Dès lors, le jeune client entre dans l’histoire de la société. Les grands magasins aiment en effet à se créer et à partager un récit, ce que l’on appellerait aujourd’hui le « storytelling ». Parmi les articles ou cadeaux pour enfant, certains célèbrent l’essor et la beauté des bâtiments, la participation de l’enseigne à des événements historiques (expositions universelles, exploits aériens aux Galeries Lafayette…) ou la légende des fondateurs, comme celle des époux Cognacq-Jay, créateurs de la Samaritaine, et leur œuvre charitable vis-à-vis des plus jeunes.

Au-delà des articles et des cadeaux, la visite au grand magasin elle-même est conçue comme une expérience plaisante. Des spectacles gratuits y sont programmés dès le 19e siècle, notamment du théâtre de Guignol.

Puis, à partir des années 1920, des installations particulières entrent dans la tradition des grands magasins, en particulier au moment des fêtes : sapin géant sous les rotondes, illuminations des façades, vitrines animées… Pour les réaliser, ils s’adjoignent le concours d’illustrateurs de renom, parfois également auteur de la couverture du catalogue annuel, comme Louis Peltier avec son héros Nestor Fenleroc au Printemps dans les années 1920 et 1930.
Les vitrines, les étalages et les catalogues de jouets sont d’ailleurs régulièrement le sujet de concours, permettant de gagner, le plus souvent, … des bons d’achat dans le magasin ! Et invitant à bien observer l’offre existante pour répondre aux questionnaires !

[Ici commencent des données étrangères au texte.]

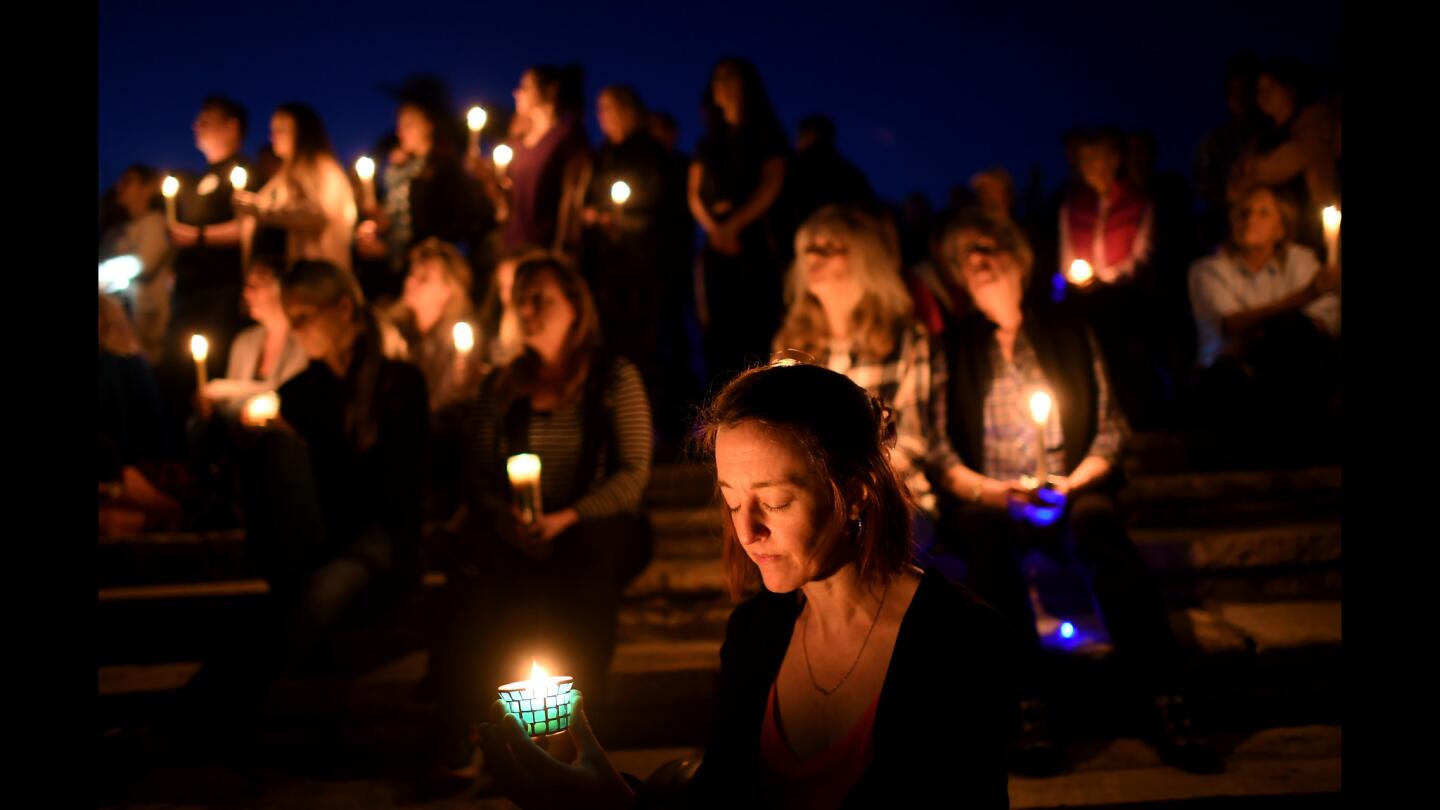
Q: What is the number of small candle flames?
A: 14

Comme les cadeaux publicitaires, ces attractions justifient la promenade des familles aux grands magasins et créent l’opportunité de l’achat, du moins une notoriété positive pour les enseignes.
Les grands magasins considèrent donc les enfants à l’instar des adultes, comme de potentiels clients. Pour cette cible, ils développent des outils de publicité adaptés et variés et, tout en la distrayant, l’éduquant ou l’émerveillant, ils forment ainsi à leur offre et à leur fonctionnement de parfaits petits consommateurs.